# MOT failed on LHD headlights



## Sausagemaker (Feb 14, 2006)

I have just taken my Hymer 644 for an MOT and its failed because of the LHD headlights, does anyone know of a source of replacement lights that will fit it or which lights Hymer used in the first place?

Thanks

Franco


----------



## olley (May 1, 2005)

Hi sausagemaker, I asked my bro, (MOT tester) about this before, and he said that a bit of black tap over the lens to correct it was ok.

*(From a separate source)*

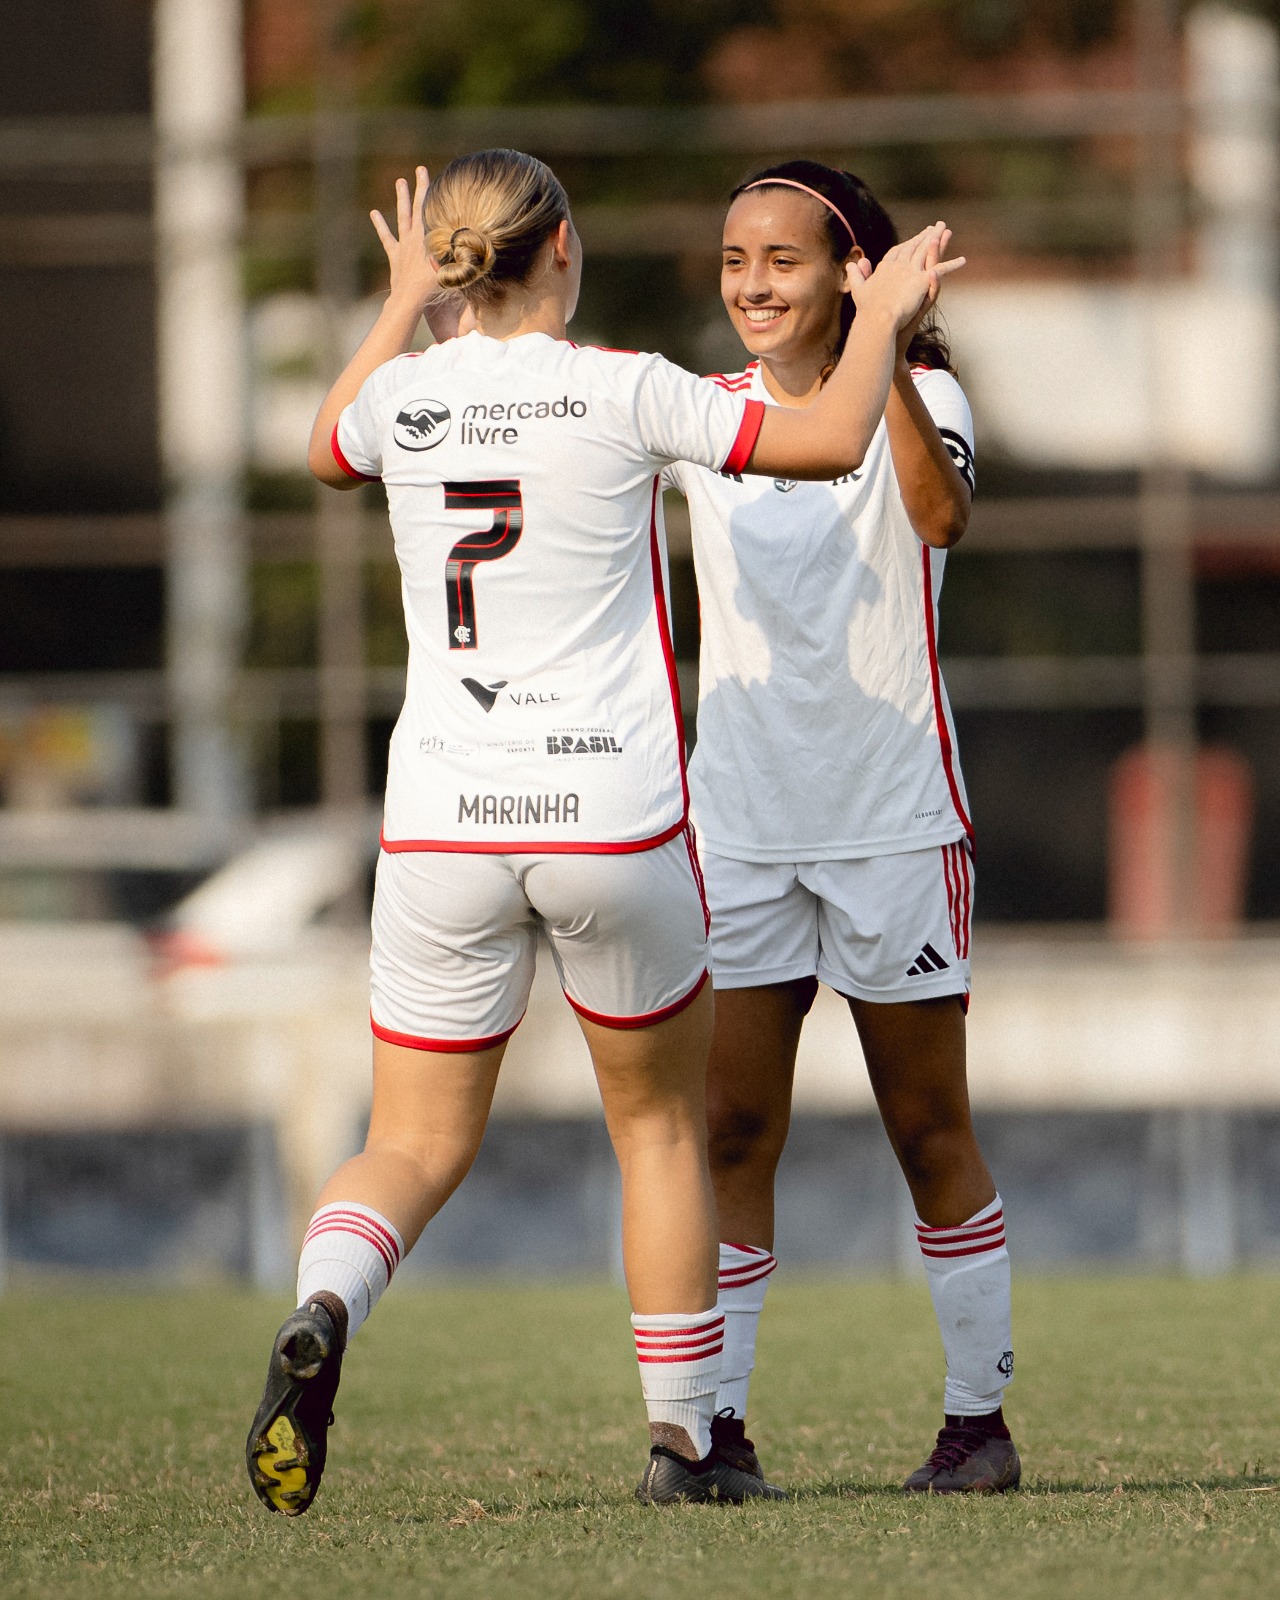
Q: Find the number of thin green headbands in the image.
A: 0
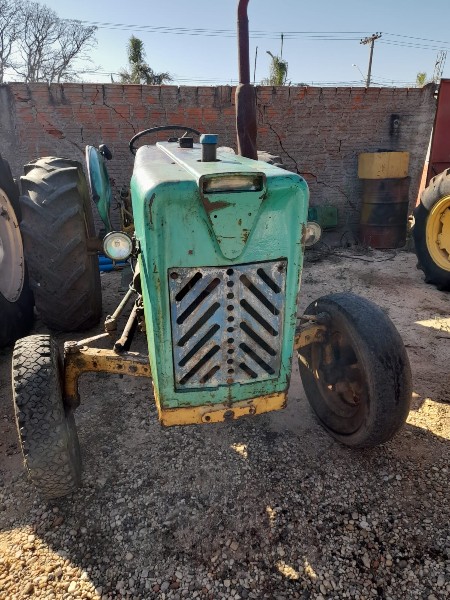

Don't know if that's just him or if the rules just say, they mustn't blind other drivers. 

Olley


----------



## JustRadio (May 21, 2005)

Sausagemaker said:


> I have just taken my Hymer 644 for an MOT and its failed because of the LHD headlights, does anyone know of a source of replacement lights that will fit it or which lights Hymer used in the first place?
> 
> Thanks
> 
> Franco


I don't know the answer BUT I think it would be helpful if you included the year of manufacture.


----------



## Snelly (Aug 20, 2005)

Buy some stick on beam benders... about £6 from the motor shop.


----------



## Rapide561 (Oct 1, 2005)

*Headlights*

Hi

Try Peter Hamilton Engineering, somewhere near Blackpool.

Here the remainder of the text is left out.